Most Internet services cannot publish content on a state-by-state basis, so state-by-state variations in liability would force compliance with the most restrictive legal standard. In its current form, Section 230 prevents this dilemma by setting a consistent national standard — which includes potential liability under the uniform body of federal criminal law. Internet services, especially smaller companies and new entrants, would find it difficult, if not impossible, to manage the costs and legal risks of facing potential liability under state civil law, or of bearing the risk of prosecution under state criminal law.
Principle #6: We must continue to promote innovation on the Internet.
Section 230 encourages innovation in Internet services, especially by smaller services and start-ups who need the most protection from potentially crushing liability. The law must continue to protect intermediaries not merely from liability, but from having to defend against excessive, often-meritless suits — what one court called “death by ten thousand duck-bites.” Without such protection, compliance, implementation, and litigation costs could strangle smaller companies before they even emerge, while larger, incumbent technology companies would be much better positioned to absorb these costs. Any proposal to reform Section 230 that is calibrated to what might be possible for the Internet giants will necessarily mis-calibrate the law for smaller services.

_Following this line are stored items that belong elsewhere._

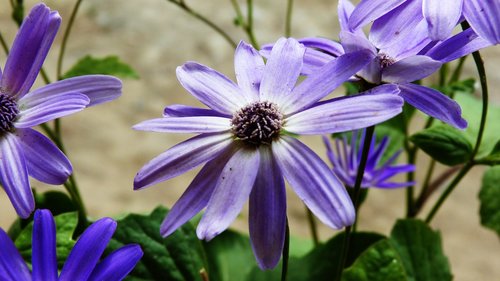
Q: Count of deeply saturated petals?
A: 4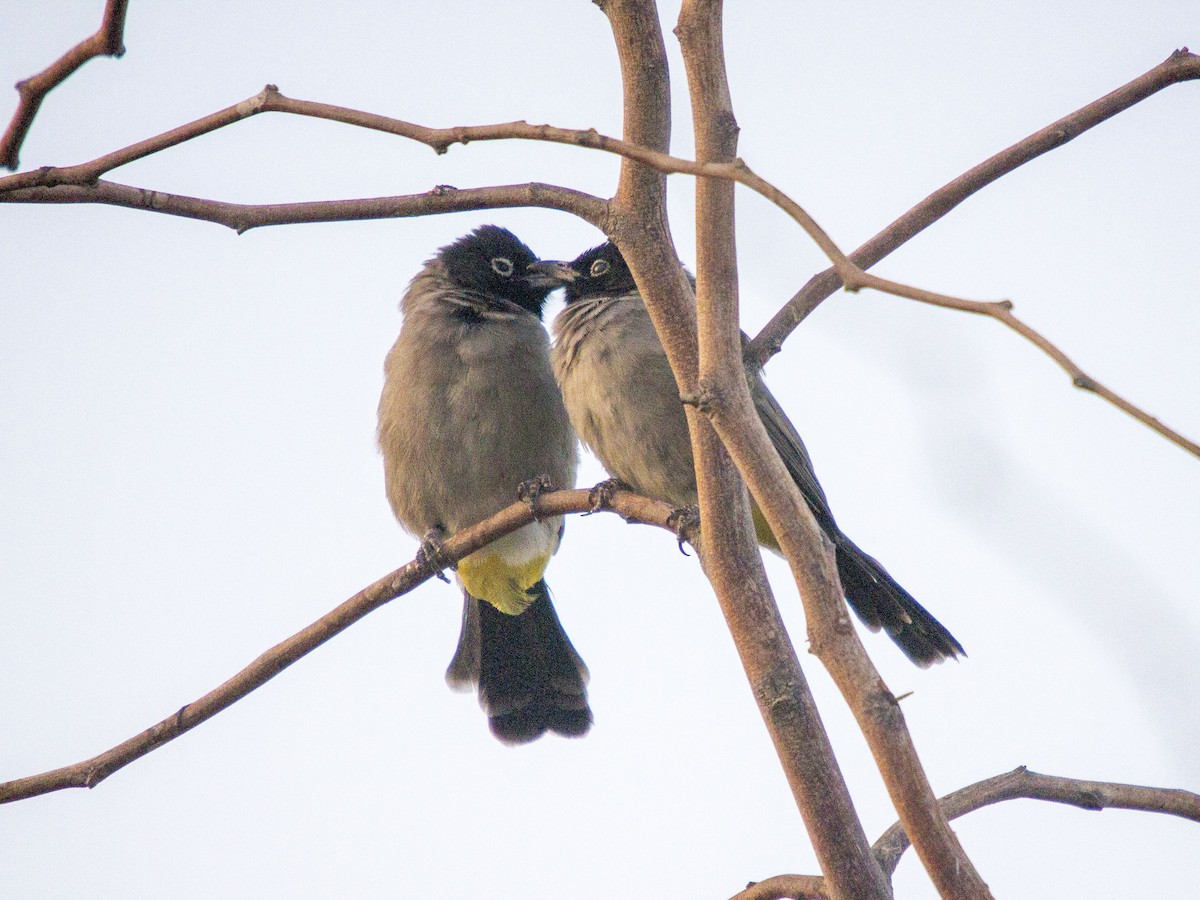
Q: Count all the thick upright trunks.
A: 2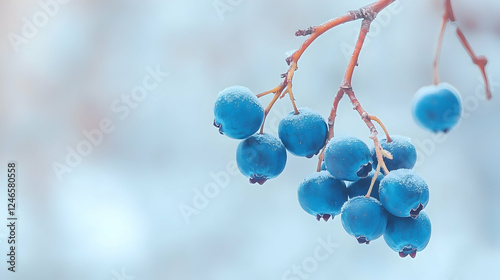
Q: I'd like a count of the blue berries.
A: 11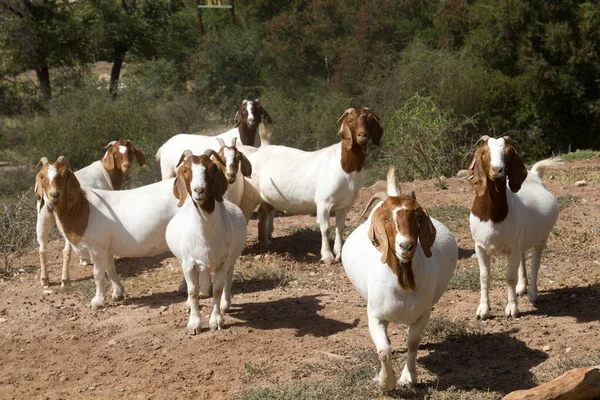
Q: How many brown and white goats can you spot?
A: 8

Principle #7: Section 230 should apply equally across a broad spectrum of online services.
Section 230 applies to services that users never interact with directly. The further removed an Internet service — such as a DDOS protection provider or domain name registrar — is from an offending user’s content or actions, the more blunt its tools to combat objectionable content become. Unlike social media companies or other user-facing services, infrastructure providers cannot take measures like removing individual posts or comments. Instead, they can only shutter entire sites or services, thus risking significant collateral damage to inoffensive or harmless content. Requirements drafted with user-facing services in mind will likely not work for these non-user-facing services.